APR behaves like miles per hour – it combines an amount with the time you carry it. Hold a 15% simple-interest loan for a full year and APR is 15%; pay it back in six months and the same charge annualizes to 30%.[1]
APR rises as the repayment window shrinks
A fixed 15% charge on a loan, expressed as APR across different carry periods. Source: CRL, Why APR Matters, 2022 [1].

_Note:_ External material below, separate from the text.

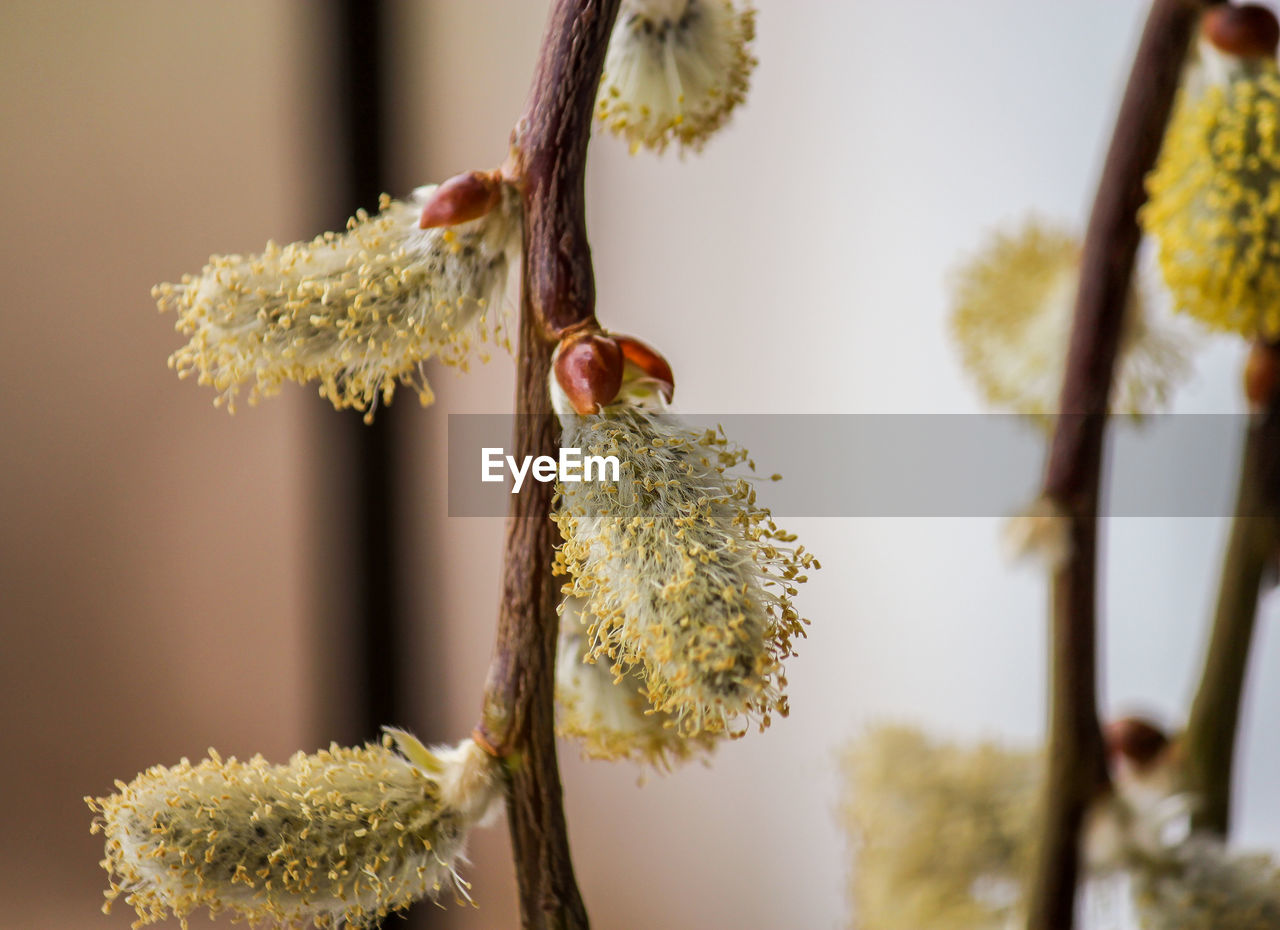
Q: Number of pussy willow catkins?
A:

| Carry period | Effective APR |
|---|---|
| 12 months | 15% |
| 6 months | 30% |
| 3 months | 60% |
| 1 month | 180% |
The mechanism is arithmetic, not opinion. Because APR scales the charge to a yearly basis, halving the term roughly doubles the rate. This is exactly why a lender can market a payday product as a low “15% fee” while its annualized cost runs into triple digits.[1] APR strips that framing away by forcing every cost onto the same annual ruler, including fees that sit outside the headline interest rate.[2]

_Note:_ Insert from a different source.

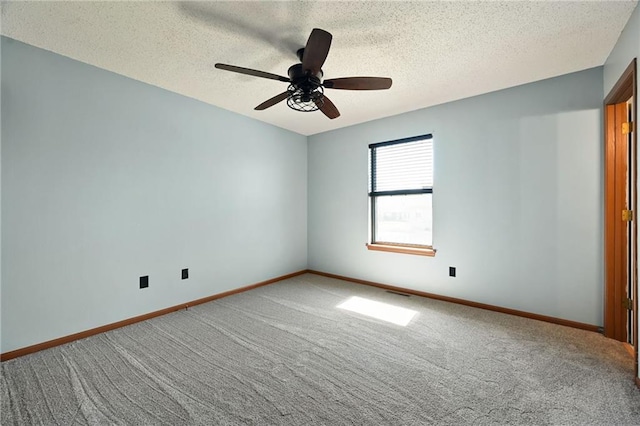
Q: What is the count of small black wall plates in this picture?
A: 3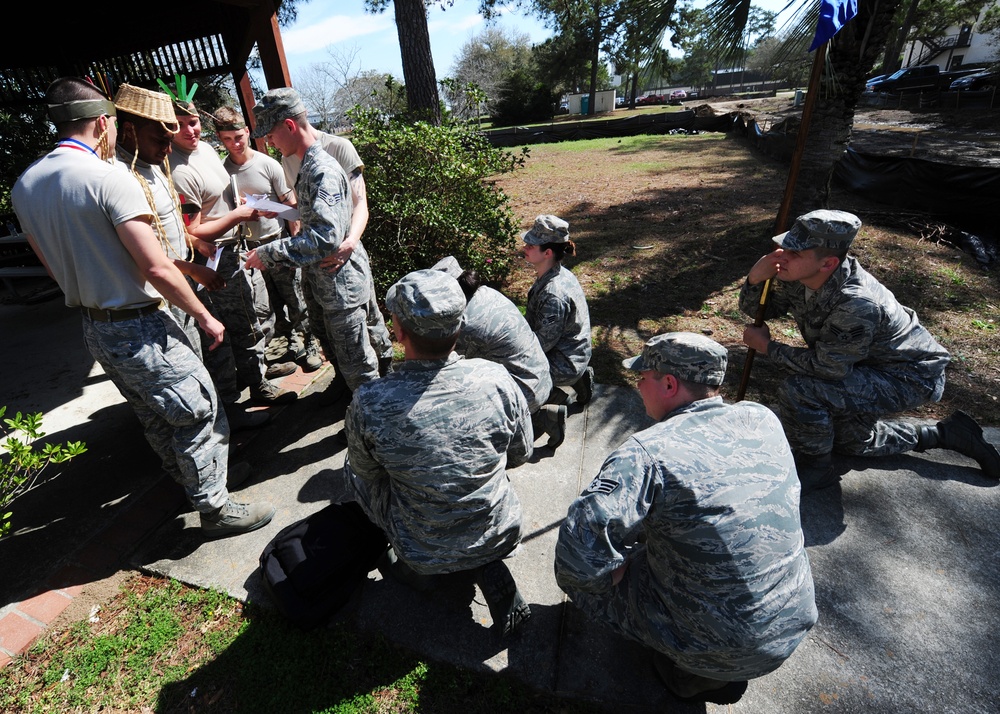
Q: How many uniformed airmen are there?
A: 11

When all costs are placed on the APR ruler, a product that looks cheaper by its sticker rate can be twenty times more expensive in dollars.[1]
Dollar cost of borrowing $300 over 30 days
Two-week payday loan carried one month (two $45 terms) vs an 18% APR credit-card charge; cash-advance figure adds a 5% advance fee. Source: CRL, Why APR Matters, 2022 [1].
| Product | Headline rate | 30-day cost |
|---|---|---|
| Credit card balance (18% APR) | 18% APR | $4.50 |
| Credit-card cash advance (18% APR + 5% fee) | 18% APR + fee | $19.50 |
| Payday loan (two $45 terms) | “15% fee” | $90.00 |
The payday loan’s “15%” framing reads as cheaper than the card’s 18% APR, yet the dollar outcome is the reverse: $90 against $4.50 on a plain balance, or $19.50 once a cash-advance fee is added.[1] The gap is the whole argument for mandatory APR disclosure – without a shared metric, the comparison the borrower is invited to make is the wrong one.[1]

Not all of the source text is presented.